Para além do CEAP, é de destacar também a Associação Nacional da Paramiloidose. «Não posso deixar de sublinhar o papel importante e decisivo desta instituição no reconhecimento da dignidade que assiste a estes doentes e no atenuar do estigma social que os acompanha», declara José Barbas do Amaral, acrescentando que «com a realização dos seus encontros anuais, tem contribuído para que os avanços conseguidos pela investigação sejam partilhados pelos doentes e pelos trabalhadores da saúde, envolvendo um maior número de familiares e amigos da paramiloidose num único objectivo, que é o da procura dos meios terapêuticos mais adequados para o conforto físico e moral que estas pessoas merecem».

A vida de um grande homem

10 de Junho é dia de Portugal, de Camões, das Comunidades e também de Corino Andrade, visto que foi nesta data, em 1906, que o neurologista nasceu, em Moura, no Alentejo. O pai, médico veterinário, acabaria por influenciar a sua futura escolha profissional.

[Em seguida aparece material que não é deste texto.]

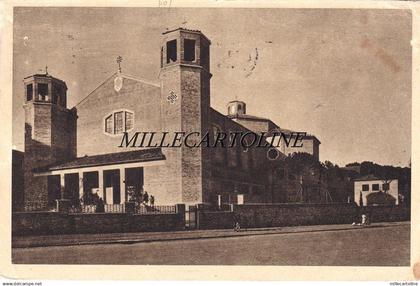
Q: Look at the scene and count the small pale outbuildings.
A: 1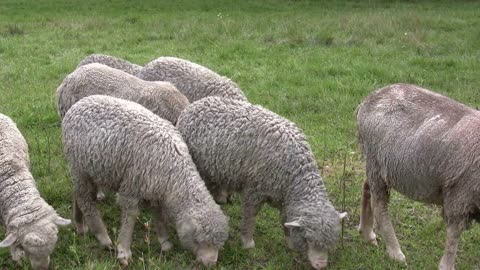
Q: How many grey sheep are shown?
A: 7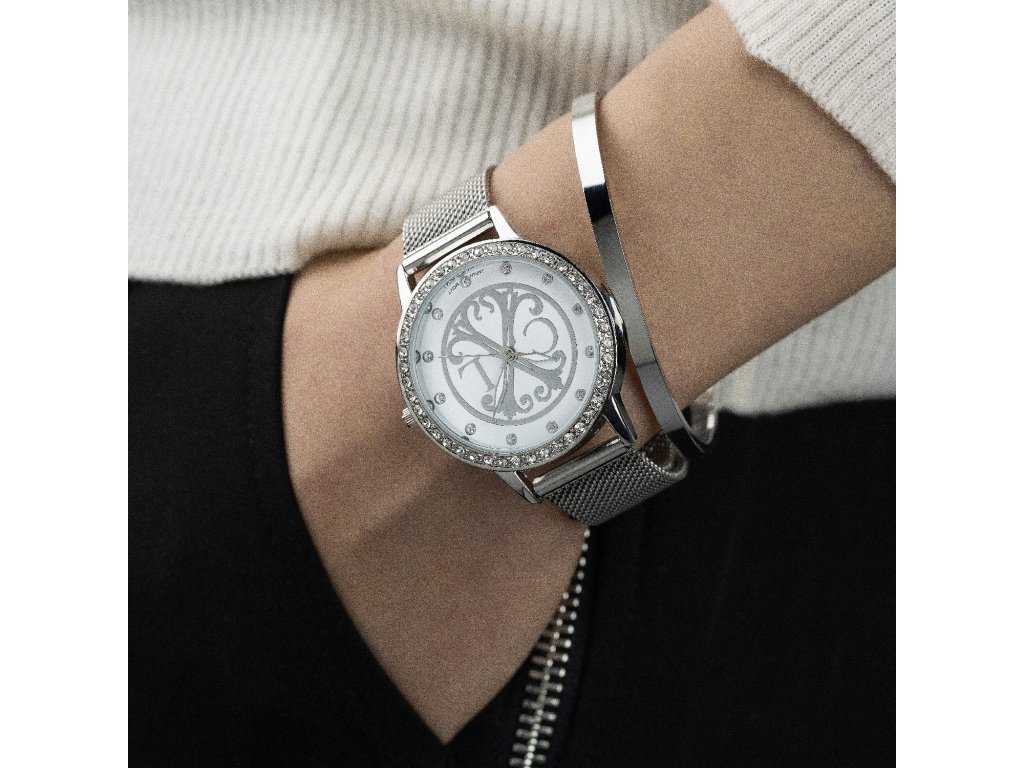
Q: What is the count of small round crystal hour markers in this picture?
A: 12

Depois do liceu, em Beja, o jovem Corino ruma a Lisboa, onde estuda Medicina, terminado o curso em 1928 e estagiando com António Flores, em Neurologia. Mas Corino de Andrade não ficará muito tempo em Lisboa, uma vez que, em 1930, parte para França e é em Estrasburgo que se instala, para trabalhar na Clínica Neurológica da Faculdade de Medicina daquela cidade, juntamente com Barré, um dos mais famosos neurologistas na época. Mais tarde, chegou a chefiar aí um laboratório.

Em 1938, a doença do pai força-o a regressar a Portugal. Não obstante, os seus pares não o recebem exactamente de braços abertos. Apesar de já ser um nome respeitado e premiado internacionalmente na Neurologia, em Lisboa não lhe são concedidas oportunidades e, por isso, vai para o Porto. É a partir «de uma cave cheia de nada», como lembra Maria Augusta Silva, autora da sua biografia "Corino Andrade Excelência de uma Vida e Obra", de 2002, citada pelo “Diário de Notícias”, que o neurocientista lança o que virá a ser uma escola de referência nesta área médica a nível internacional.

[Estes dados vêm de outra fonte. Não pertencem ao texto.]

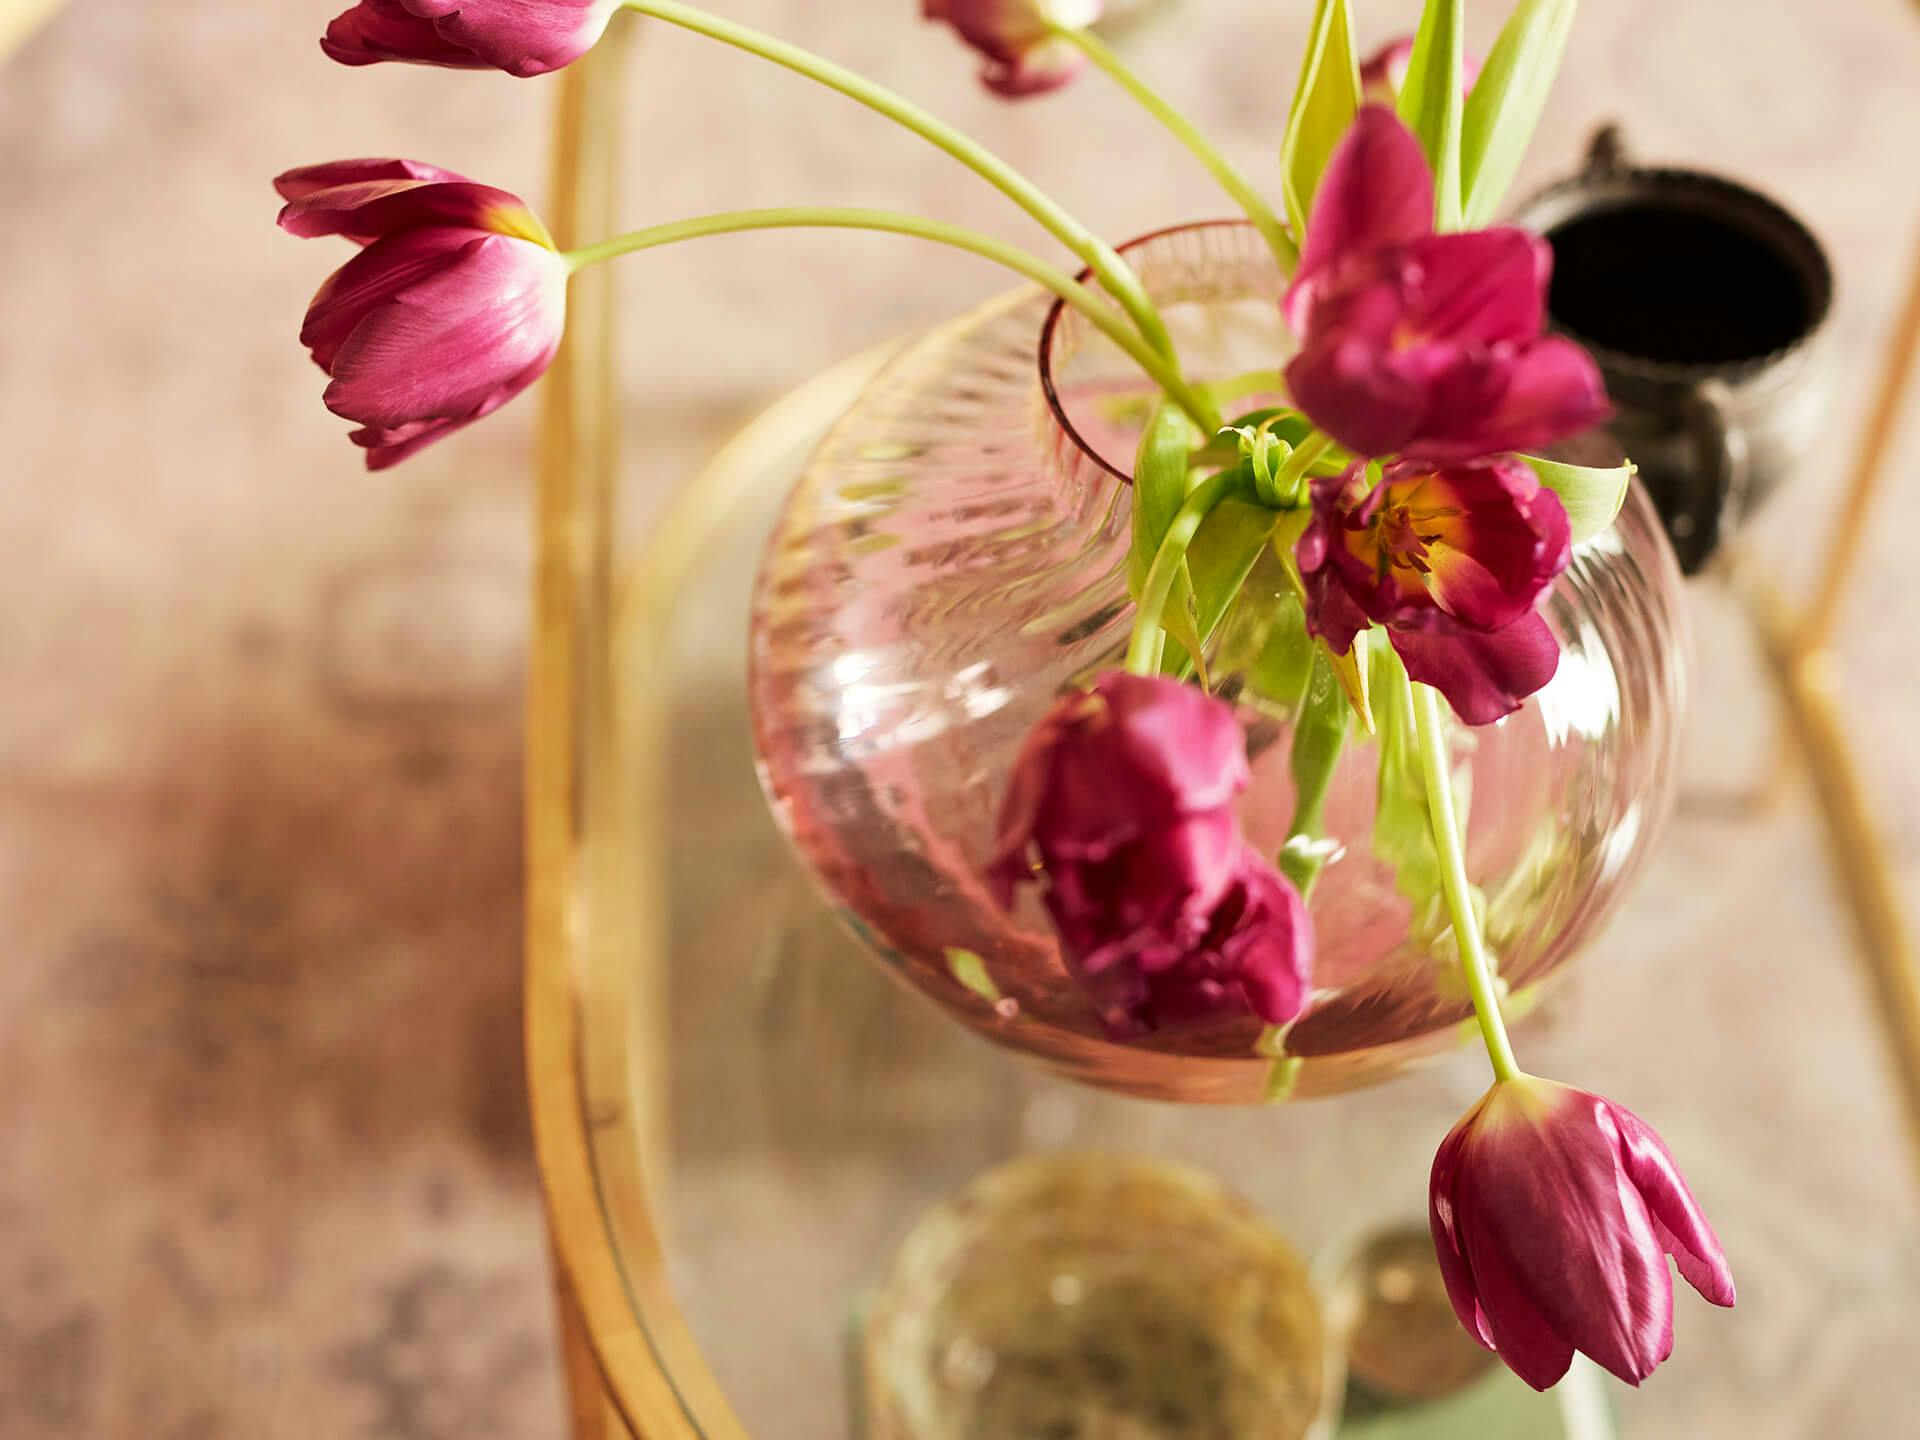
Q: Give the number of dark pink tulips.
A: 8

No Hospital de Santo António cria a sua primeira equipa e começa a formar discípulos. Em 1952 identifica a paramiloidoise, que ficará até hoje popularmente conhecida como a "doença dos pezinhos", e publica os seus estudos sobre a patologia na revista científica "Brain". Mais tarde dá um importante contributo para o estudo de uma outra doença neurológica, a de Machado-Joseph.

Acalentando sempre o sonho de uma escola que aliasse ensino e investigação, Corino de Andrade só depois do 25 de Abril veria o seu ideal tornar-se realidade. Com Nuno Grande, funda, em 1975, o Instituto de Ciências Biomédicas Abel Salazar, que se tornou uma referência.